No expiry date: key price measures remain in place

A decree published in the latest issue of the Hungarian Gazette confirms that the government has scrapped the previously set deadlines for a range of market interventions. These include:

  • The interest rate cap on consumer loans
  • The margin cap on selected food and drugstore products
  • The regulated fuel price system and related tax reductions

Previously, these measures were set to expire in the coming weeks or months. By removing their time limits, the outgoing cabinet has ensured continuity until the new government formally takes office, while leaving the long-term strategy in its hands.

Incoming government signals cautious phase-out

The move aligns with earlier statements from the incoming Tisza government. Its expected finance minister, András Kármán, has indicated that price caps, particularly margin controls, will be maintained in the short term to avoid a spike in inflation, according to Pénzcentrum.

In accordance with current plans, these measures would only be phased out gradually, following a pre-announced schedule designed to minimise market shocks.

Fuel prices and taxes also extended

Fuel pricing remains a particularly sensitive issue. Following talks between Péter Magyar and Zsolt Hernádi, CEO of MOL Group, it was confirmed that the regulated fuel price will stay in place for now.

The outgoing government also accepted a request to extend the reduced excise duty on fuel, originally due to expire at the end of April, until at least 30 May. This ensures temporary stability in fuel costs during the transition period.

If you missed it: Péter Magyar speaks up about protected fuel prices: will the Tisza government keep them?

fuel supply petrol station travel
Photo: Daily News Hungary

Political handover with economic implications

By removing expiry dates, the outgoing administration led by Viktor Orbán has effectively transferred responsibility for some of Hungary’s most impactful economic interventions to the next government.

While the measures have been central to shielding households from inflation, critics argue they distort markets and create long-term fiscal risks. The incoming leadership will now have to balance price stability with economic sustainability.

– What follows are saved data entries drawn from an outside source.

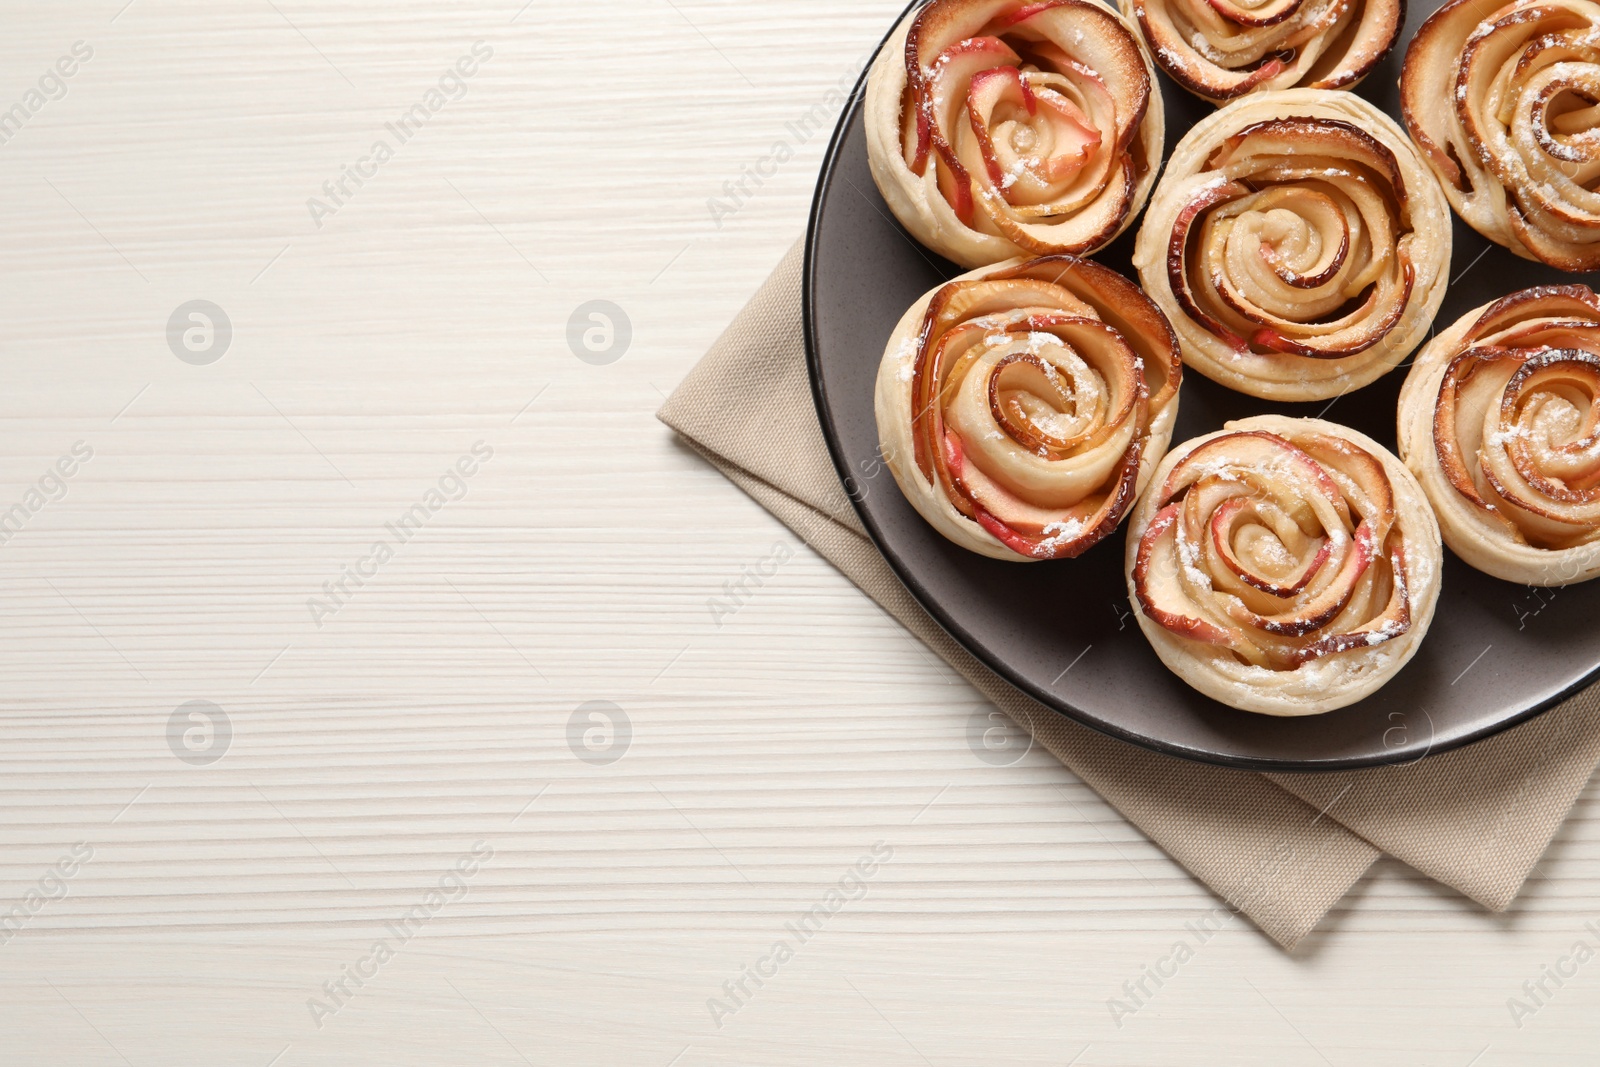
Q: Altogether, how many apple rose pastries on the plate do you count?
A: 7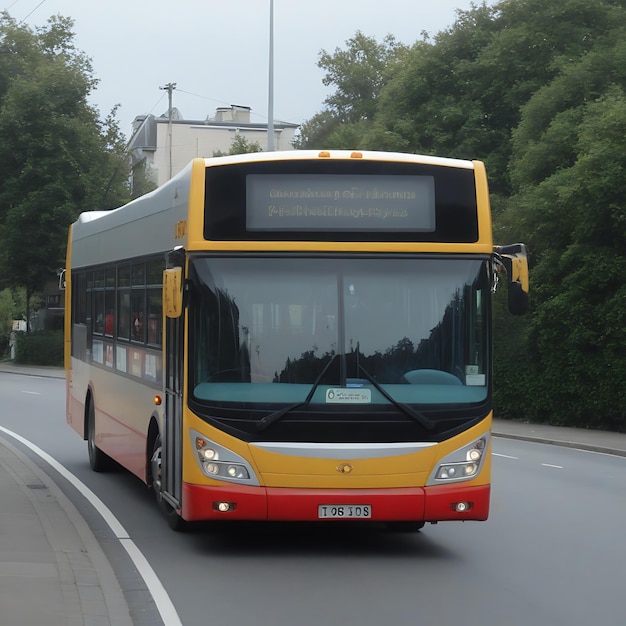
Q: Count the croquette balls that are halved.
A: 0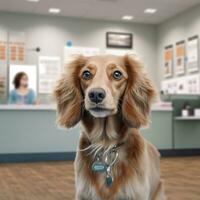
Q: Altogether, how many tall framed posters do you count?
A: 3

Same decree introduces new modern therapies

Alongside the economic measures, the same set of decrees also includes a significant healthcare development: the introduction of new, advanced medicines into Hungary’s public system.

The regulation expands access to modern therapies, including:

  • Cancer treatments, such as new immunotherapies and targeted drugs
  • Autoimmune disease therapies, including biological treatments
  • Rare disease medications, for conditions such as spinal muscular atrophy

Some of these treatments, previously only available through special approval procedures, may become accessible via standard prescriptions in certain cases, improving access for patients with chronic and severe conditions, HVG reports.

The new rules are set to come into force largely from 1 June, although details on additional funding for the healthcare system were not included in the decree.

What comes next?

With the new government expected to take office in May, the country is now paying attention to how long these measures will remain in place, and how their eventual phase-out will be managed.

For now, Hungary’s price caps and fuel regulations remain in place, but their future direction will soon depend on the policy choices of the incoming Tisza administration.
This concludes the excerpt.